Key considerations for Australia’s forthcoming Cyber Security Strategy

In December 2022, Australia’s Minister for Cyber Security, the Hon. Clare O’Neil MP announced the development of the 2023-2030 Australian Cyber Security Strategy to help the Government achieve its vision of making Australia the most cyber secure nation in the world by 2030.

The Expert Advisory Board appointed to oversee the development of the Strategy released a discussion paper to seek views on how the Australian Government could go about achieving the vision set out in the Strategy and ensure:

• A secure economy and thriving cyber ecosystem
• A secure and resilient critical infrastructure and government sector
• A sovereign and assured capability to counter cyber threats
• Australia as a trusted and influential global cyber leader, working in partnership with our neighbours to lift cyber security and build a cyber resilient region

Following the closure of submissions last week (15 April 2023), Charles Spencer, Regional Managing Director for NCC Group in Asia Pacific outlines our key considerations and recommendations:

We are pleased that the Government is taking the time to review its approach through to 2030, and we are keen to support the development of a new Cyber Security Strategy by sharing our expertise and insights from experience operating in Australia since 2006.

In our submission to the call for views on the Strategy, we have put forward practical considerations and recommendations for protecting citizens, the public sector and industry, enabling Australian communities and the economy to thrive in the digital age.

Principally, we advocate for a National Cyber Security Strategy that:

• Establishes the evidence-base needed to make informed decisions on cyber security policies and investment, through the formation of a Bureau for National Cyber Statistics. A centrally coordinated institution that will bring together existing and new datasets to build a comprehensive picture of the threat landscape. This perspective would enable the Government to accurately analyse and effectively communicate the realistic threat to the public, prioritise investment, task resources and measure the success of enablement and intervention.

• Through the new Cyber Security Act, embeds a consistent, proportionate and risk-based ‘secure by default’ approach across all parts of the economy. At an industry level, we welcome the Government’s ambitions for Australian-made products to set the international benchmark for safety and security, while balancing consumer rights and economic competitiveness. We support theintroduction of a new Cyber Security Act. We hope this Act will introduce a consistent, proportionate and risk-based ‘secure by default’ approach across all parts of the economy that for the most high-risk sectors, mandating the adoption of realistic, intelligence-driven cyber security assurance testing and, also implementing a security labelling scheme for consumer IoT devices.
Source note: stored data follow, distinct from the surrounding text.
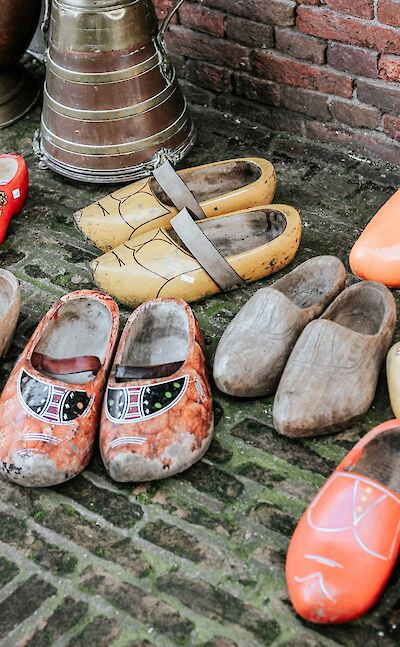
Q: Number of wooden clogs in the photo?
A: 11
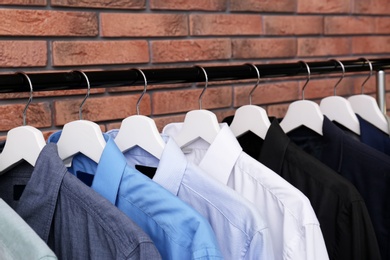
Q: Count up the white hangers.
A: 8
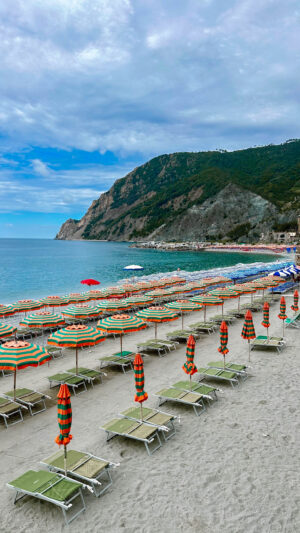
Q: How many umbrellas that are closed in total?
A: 8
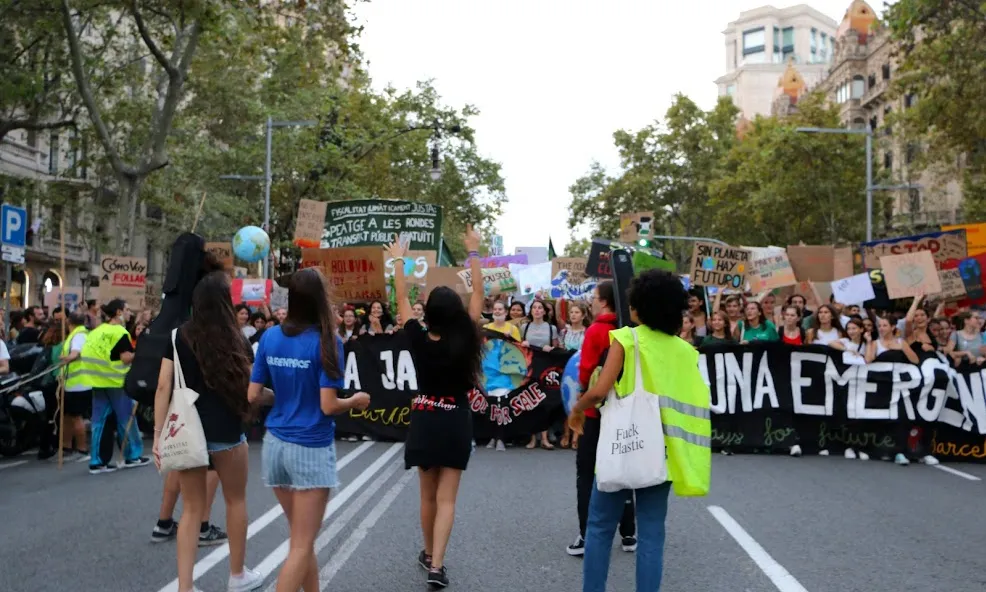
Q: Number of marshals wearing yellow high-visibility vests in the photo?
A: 3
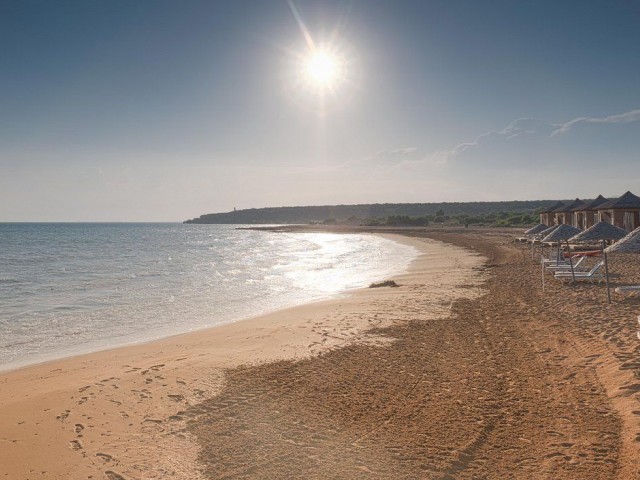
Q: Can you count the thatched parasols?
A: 5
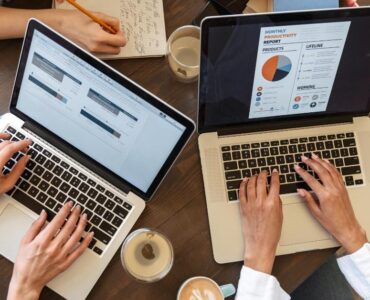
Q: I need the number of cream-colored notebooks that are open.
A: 1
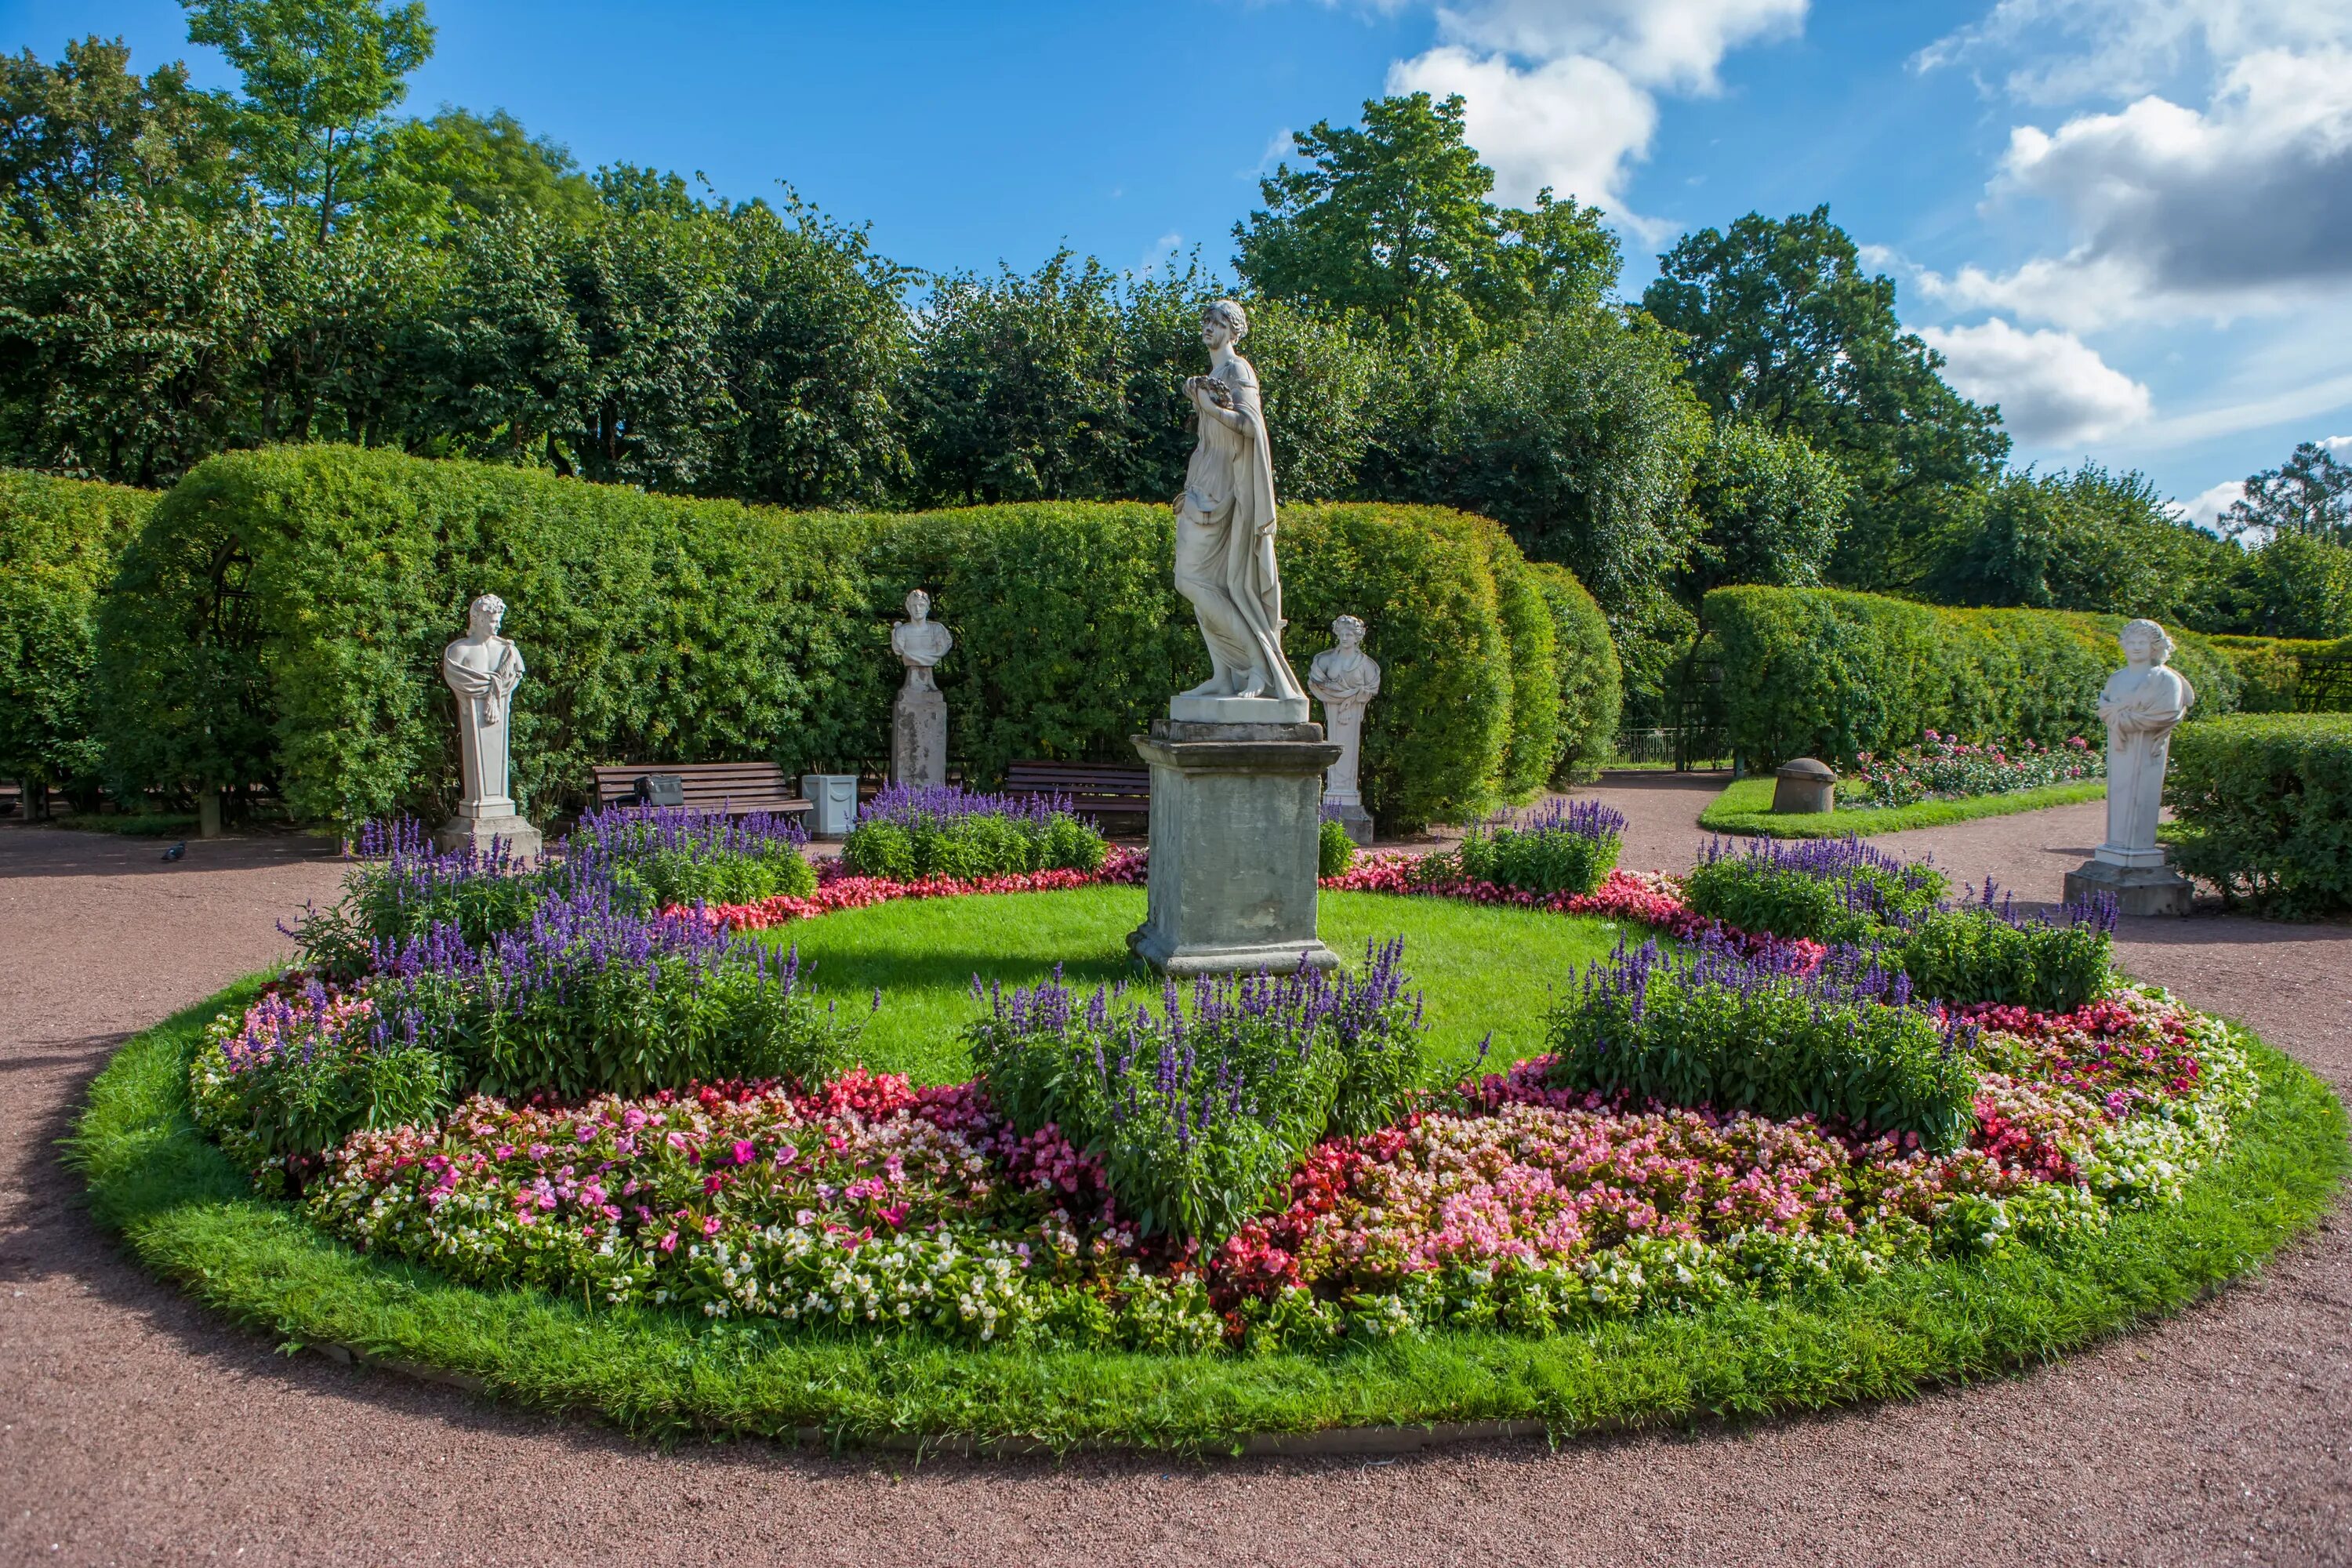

• Encourages public and private sector collaboration, including industry secondment schemes like the Industry100 programme delivered by the UK National Cyber Security Centre. As participants in the Industry100 programme since its inception, we would be delighted to support the Australian Cyber Security Centre (ACSC) to establish an equivalent scheme. A close partnership between Government and industry is essential to delivering a reliable and resilient cyberspace.
  
• Promotes close cooperation and collaboration with global allies, particularly the ‘Five Eyes’ strengthening global cooperation and coordination against opportunistic and persistent threats. Close international cooperation is critical to ensuring a resilient and trusted global supply chain for Australia’s economy.
  
• Improves cyber literacyso that all levels of society, age groups and professions can use technology securely. At a public level, empowering individuals and users to make informed decisions about their personal security should be a core part of the Government’s approach. We believe a step change is needed further to embed cyber awareness and incentives into everyday conversations, to make it an integral part of the national psyche.

It is vital that the Government uses all its levers to prioritise and manage cyber threats, in partnership with the private sector, driven by a culture of information sharing and open dialogue.

Australia is, in many ways, at the forefront of cyber resilience and we support the Government’s focus and drive to establish cyber security as a strategic national capability.

The final Strategy is due to be announced before the end of 2023.